(Dataset entries)
-----

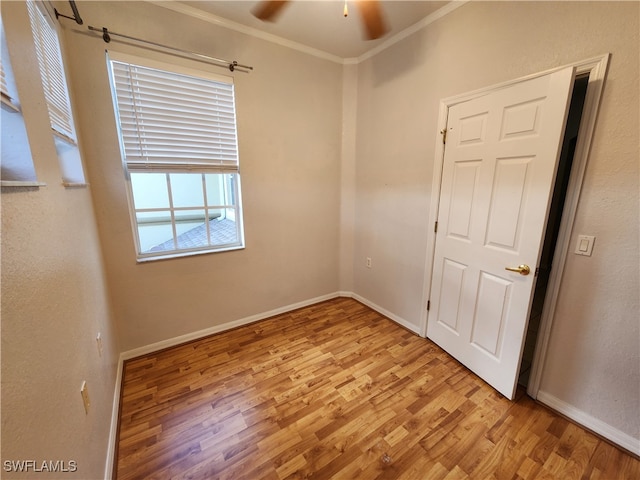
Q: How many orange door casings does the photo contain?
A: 0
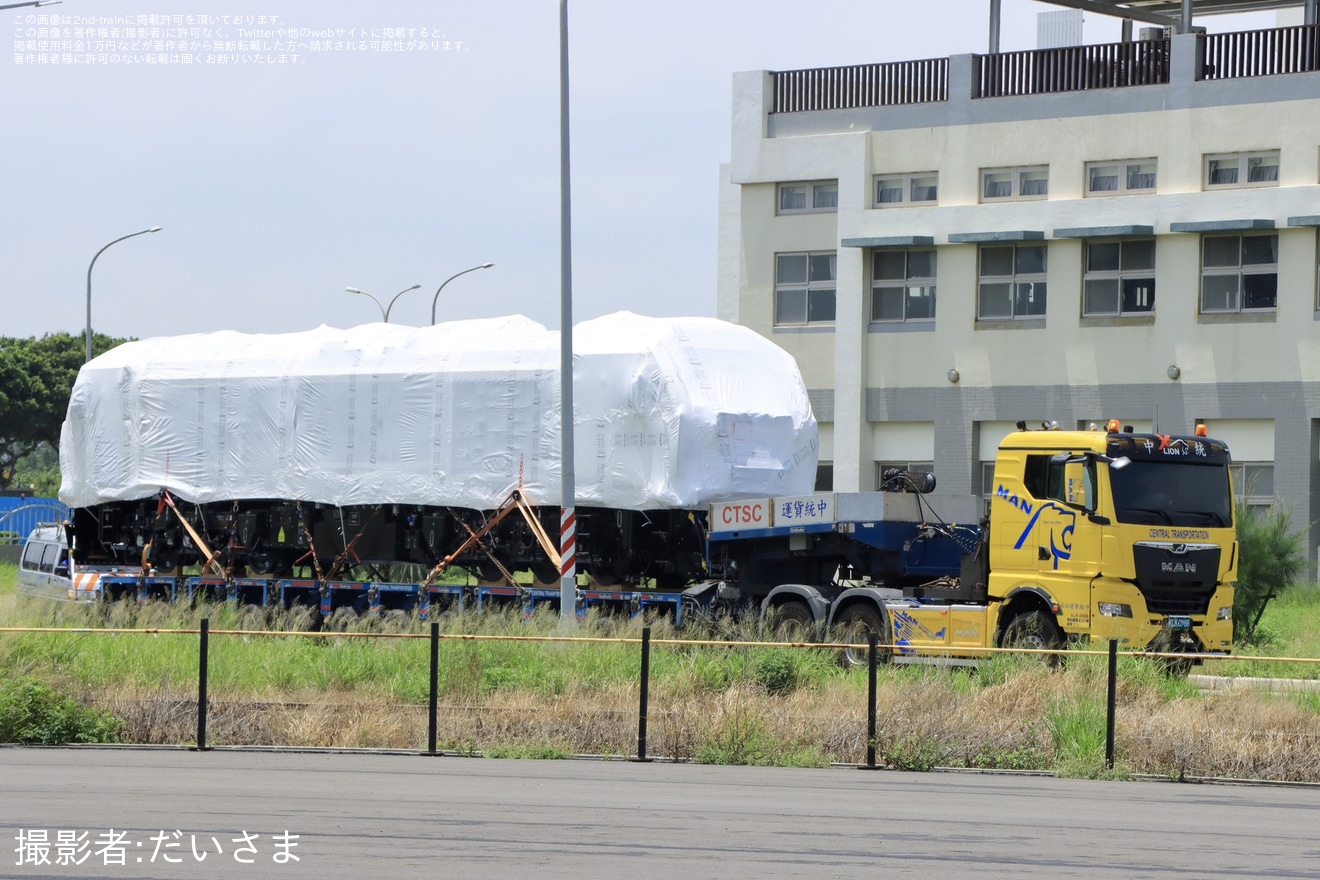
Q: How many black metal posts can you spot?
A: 5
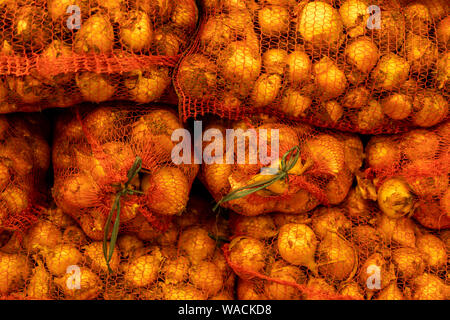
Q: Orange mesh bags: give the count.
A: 8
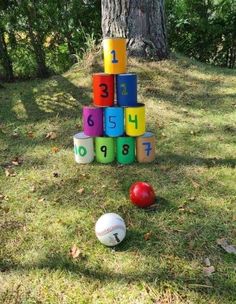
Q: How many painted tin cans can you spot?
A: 10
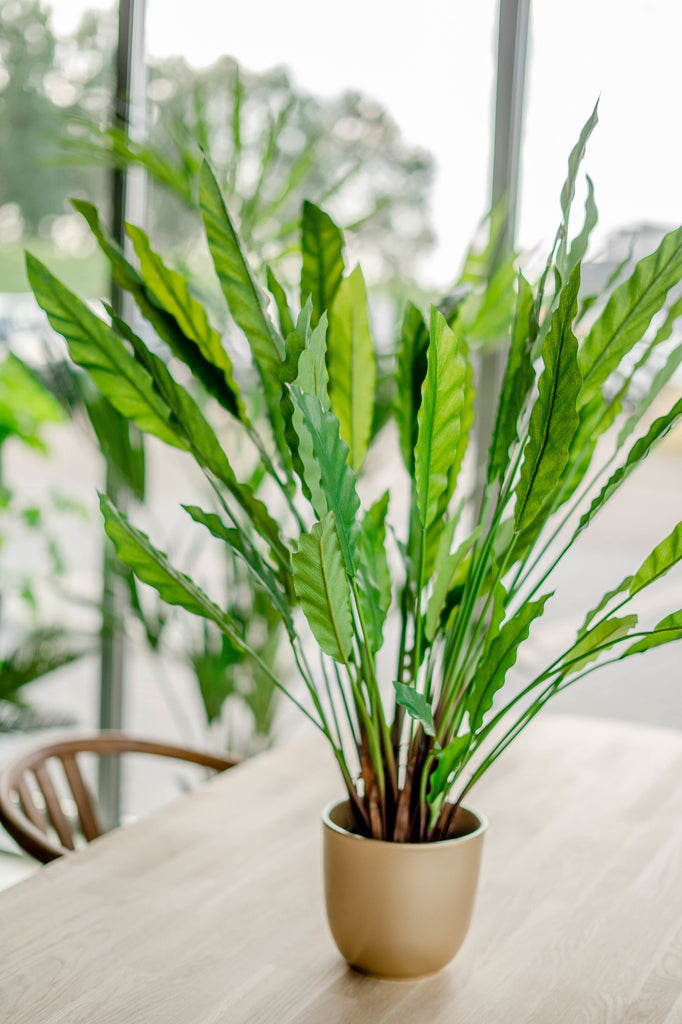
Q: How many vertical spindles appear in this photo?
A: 3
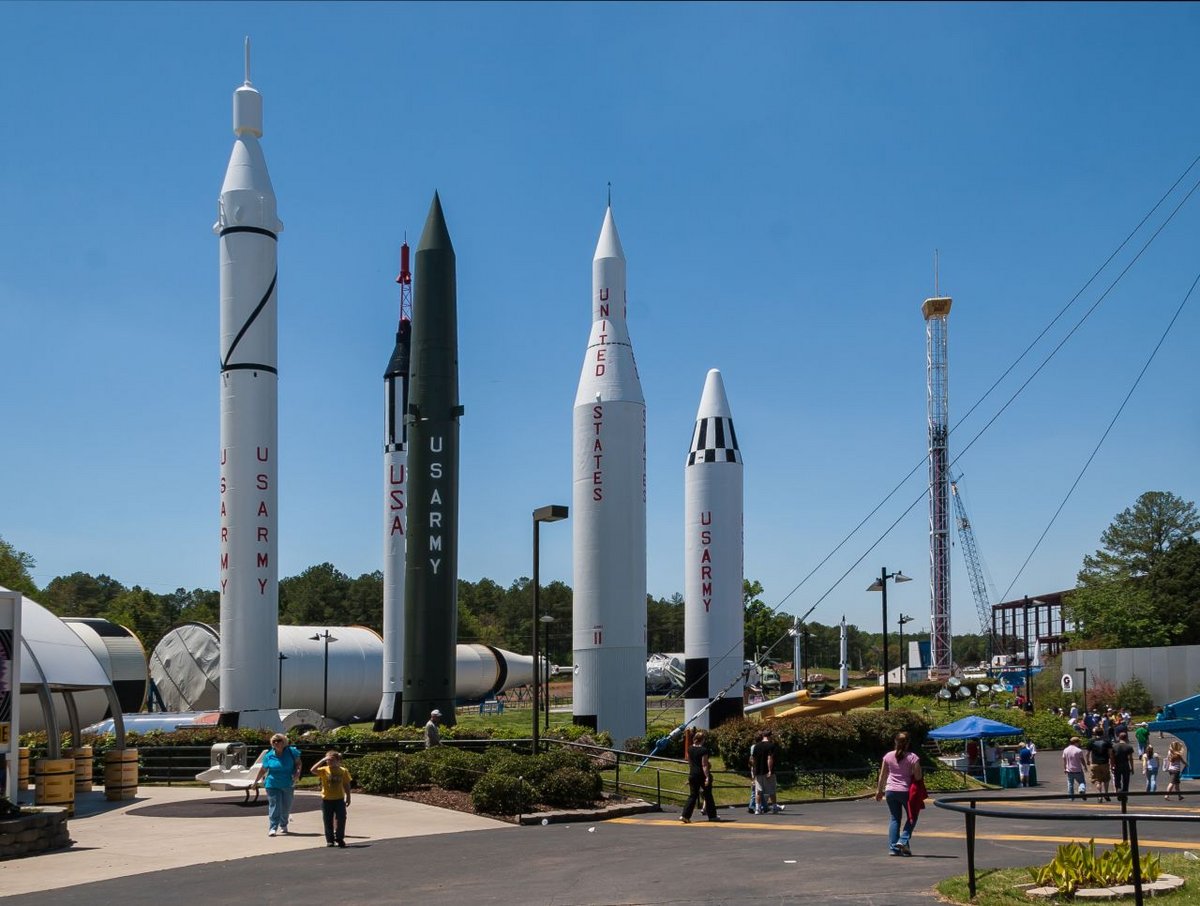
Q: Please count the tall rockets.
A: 5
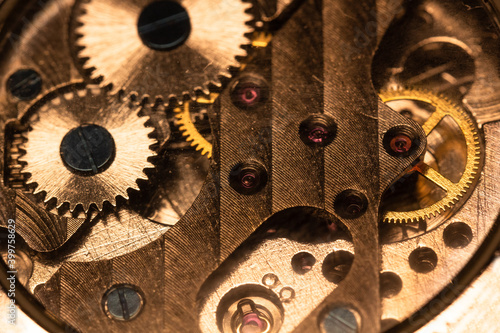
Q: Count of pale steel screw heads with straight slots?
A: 2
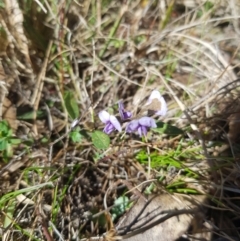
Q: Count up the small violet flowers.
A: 4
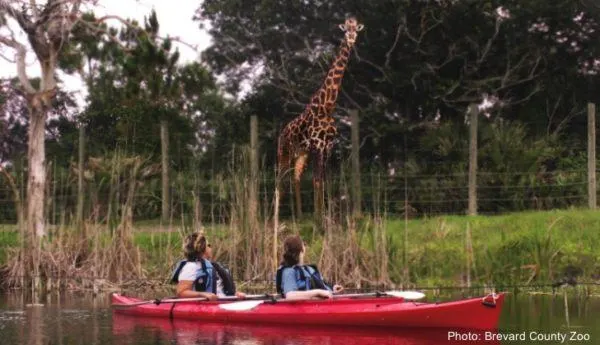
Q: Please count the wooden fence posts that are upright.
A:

-----

* What to work on *
Each line above has to be returned exactly. Drop the pictures.

* Answer space *
Q: How many orange door casings does the photo contain?
A: 0
Q: How many black metal posts can you spot?
A: 5
Q: Orange mesh bags: give the count.
A: 8
Q: How many painted tin cans can you spot?
A: 10
Q: How many vertical spindles appear in this photo?
A: 3
Q: Please count the tall rockets.
A: 5
Q: Count of pale steel screw heads with straight slots?
A: 2
Q: Count up the small violet flowers.
A: 4
Q: Please count the wooden fence posts that are upright.
A:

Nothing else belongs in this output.